I tried getting my thoughts back on course. “If Lew meant so little to you people, why kill him now?”

“I don’t know. There was a connection between Padzhev, Antonov, Lew Corbin-Teich, and me, but it’s ancient history, and I can’t see why it’s resurfaced.”

“Did Snowden play into it?”

“No. This was before his time.” Rarig had come up onto another slower driver and was hanging back about two feet from his bumper. I could see the driver’s silhouette as he repeatedly checked his rearview mirror.

“If we are entering a tactical situation,” I said mildly, “you might want to start thinking about being alive when we get there.”

He completely surprised me by suddenly applying the brakes and pulling over. “You’re right. You drive.”

Back on the road, I looked over at his profile as he stared out straight ahead. “You feeling all right?” I asked.

“Fine. I don’t like to drive.”

“I don’t guess anyone else likes your doing it, either.”

I didn’t get a response, aside from a slight tightening of his jaw.

“It’s been a long time, hasn’t it?” I then said.

He didn’t answer at first but turned away to look out the side window. We were on Route 100 by now, having abandoned 30 to cut up through Londonderry and Rutland to reach Middlebury more directly. I didn’t press him, sensing my last words were still being digested.

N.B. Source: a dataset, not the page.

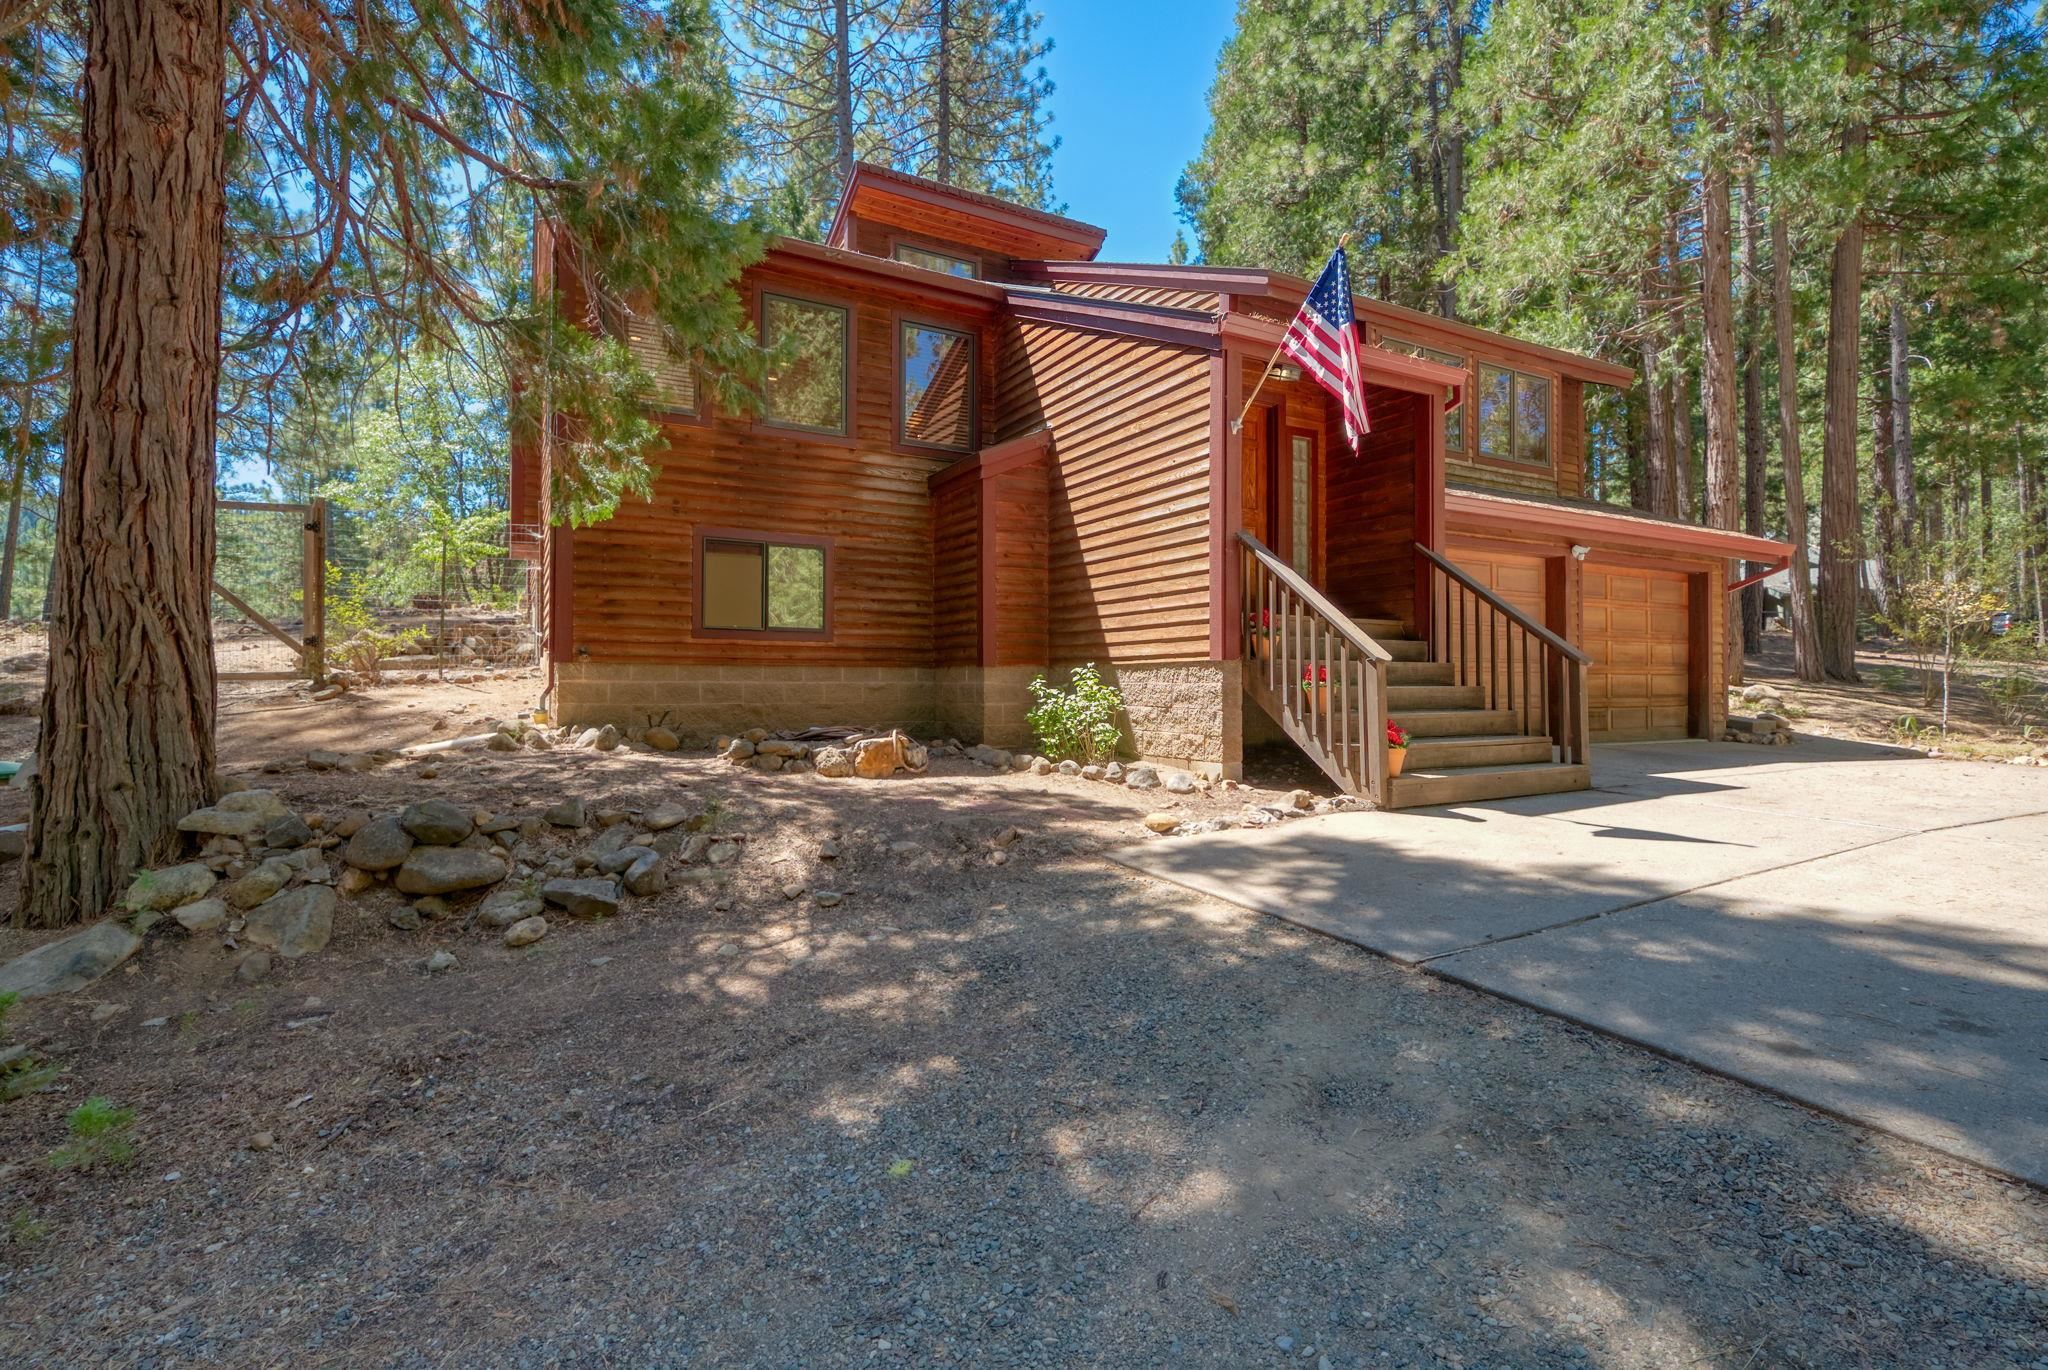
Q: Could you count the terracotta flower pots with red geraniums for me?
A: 3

Eventually, he said softly, “Yeah-long time.”

“What’s going on inside you, John?” I asked. “I’d kind of like to know before things get hot.”

His eyes narrowed as he looked at me. “I’m not going to fall apart, if that’s what you’re worried about.”

“Wouldn’t you be, in my shoes?”

He gave me a rueful smile. “Okay. I thought I was free of this kind of thing, that’s all. It’s been a little strange-first Antonov, now Corbin-Teich. Whoever said you can’t go home again was out of his mind.”

“Lew must mean something special to you.”